But how “consensual” will this divorce be? And is it realistic? A great deal might depend on the electoral outcome of June 17. Yet, no matter who is going to be the winner on that evening, the situation for Greece and Greeks will continue to be dire and Tsipras’ optimism sounds more like wishful thinking rather than a pragmatic answers to the grave problems facing Greece. Despite the major up-set and the big blow that it will bring to the Greek parliamentary -system, a likely Tsipras’ victory will not change the situation on the ground. Due to prolonged political instability, public revenues have collapsed in the last couple of months. Therefore, any government that wants to keep Greece into the Eurozone, assuming that Tsipras is sincere in his intentions[11], will need to take even more drastic measures for fiscal readjustment and consolidation. Europeans, realizing the enormous risk of a Greek collapse and the grave consequences of an immediate Greek exit from the Eurozone as a whole “may opt to prevent a full Greek exit and mitigate its impact”[12]. It will most probably accept to service temporarily the Greek debt, through the “escrow account” held in the Bank of Greece, which will avoid a disorderly default[13] and shore up the Greek banking sector by providing liquidity through the ECB[14]. Yet, they will certainly not accept to fill up the whole on Greece’s primary deficit (excluding interest payments) and leave this task up to the new government. As a result of further fiscal derailment during the pre-electoral period, more drastic measures will need to be taken to curb the shoring deficit. Given that, the question is how the upcoming electoral outcome affects the calculus and if there is even a small window of opportunity for Greece. To fully understand how a divorce will work, we need to examine two possible scenarios (bearing always in mind that the risk of a disorderly default and a Greece exit cannot be excluded as a possibility under any of those two, especially as the Greek economy and the political system are reaching their limits. It can be, simply, an accident.
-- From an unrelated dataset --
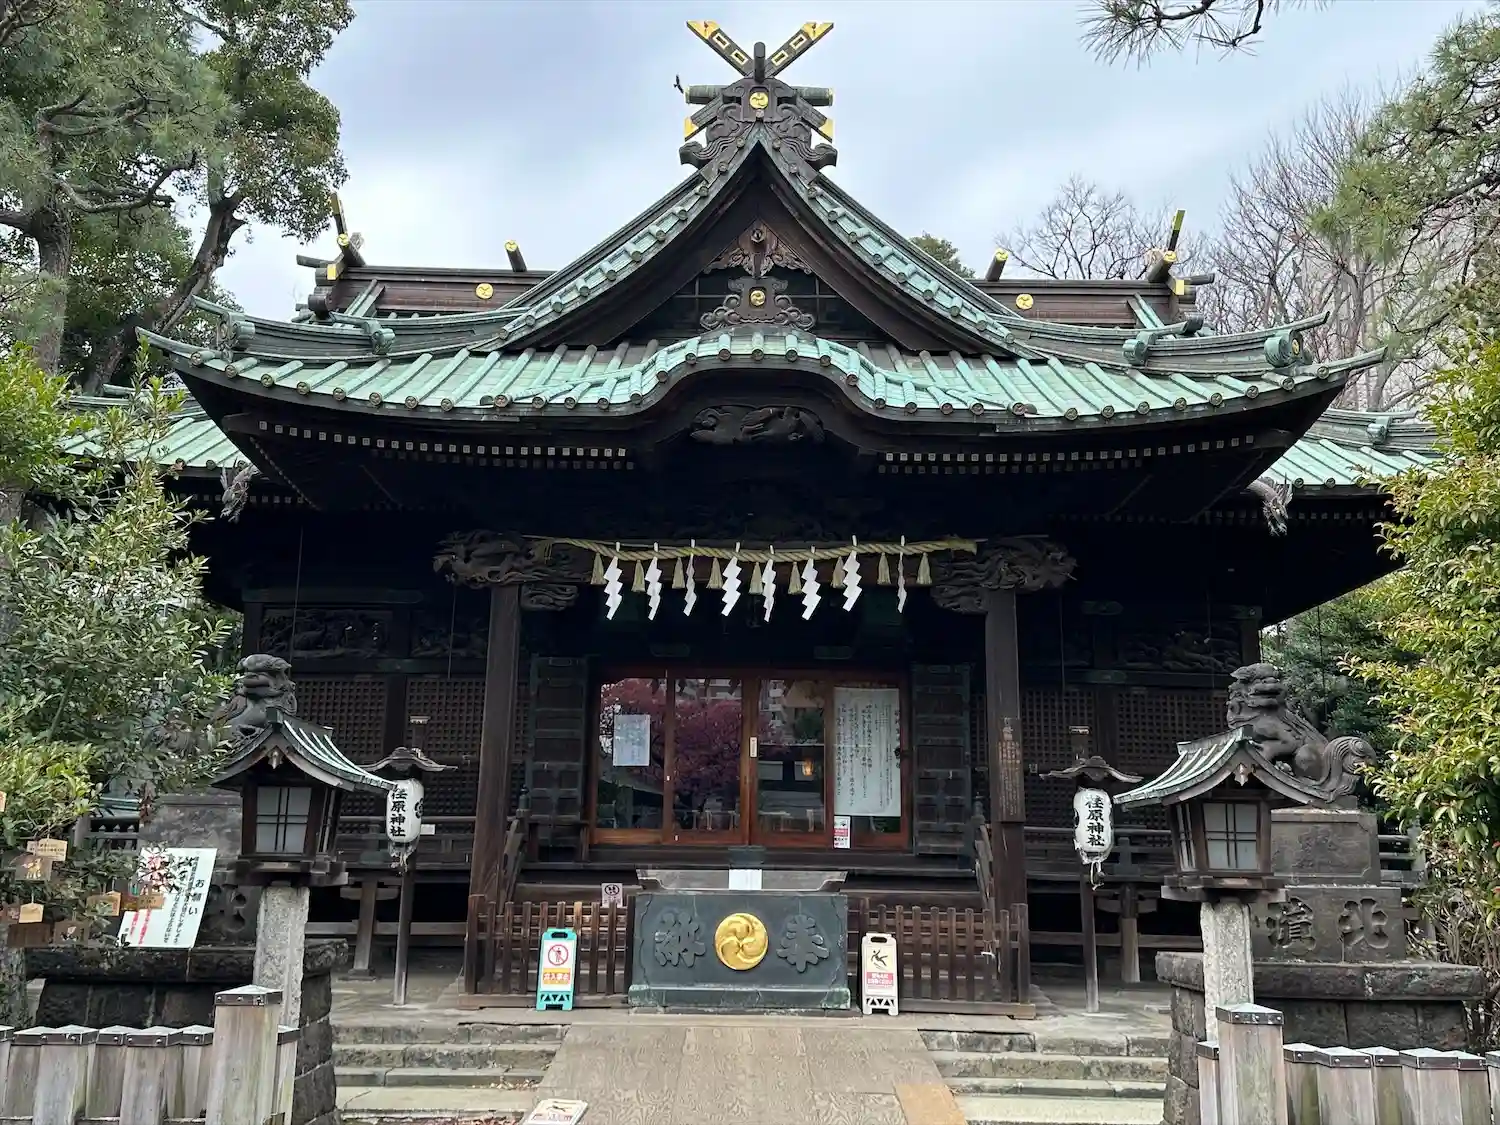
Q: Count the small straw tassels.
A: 9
Given the aforementioned review in mind, if the conservative party of New Democracy emerges victorious the outcome might resemble a suicide in slow motion. Samaras would barely manage to muster enough support for a coalition government (assuming that PASOK and Democratic Left agree with him in principle). De facto, this will be an extremely heterogeneous and weak government that has to walk through a minefield: balancing the budget, implementing the measures of the second Memorandum of Understanding (MoU) that were postponed before the elections and restoring social order to name a few. The task seems herculean and the chances of success for such a weak government with little political capital and growing unruly domestic audience facilities a low expectation of a quick recovery. No one can expect Samaras, leading a coalition government, to succeed where previous government, enjoying much broader support, have failed. Especially under the mounting pressure of SYRIZA, which will consolidate its position in opposition; coupled with Samaras’ own record of populism and distaste for structural reform (he was one of the most prominent opponents of the IMF-EU bail-out plan in May 2010 paving the way for SYRIZA’s surge in the forthcoming elections). Under these circumstances, it might be only a matter of months for such a coalition government to collapse under the pressure of syndicates, public unrest and rage. New elections will have to be called, and even if we assume that Greece manages to escape a fatal accident (disorderly default) during the electoral period, the prospect of a single-party government led by SYRIZA and implementing its views (the most likely outcome of a third election) will guarantee Greece’s exit from the Eurozone. In such an event, the divorce will be neither consensual nor arranged. It will be a brutal process that will destroy the connecting tissue of the society and open the main door to political extremism (the rise of both extremes goes hand in hand as history teaches). The prospect of a single-party radical left government with a strong neo-Nazi party (Golden Dawn) becoming an opposition party, in a bankrupt country is a guarantee for political anomaly and a failed state in the heart of Europe.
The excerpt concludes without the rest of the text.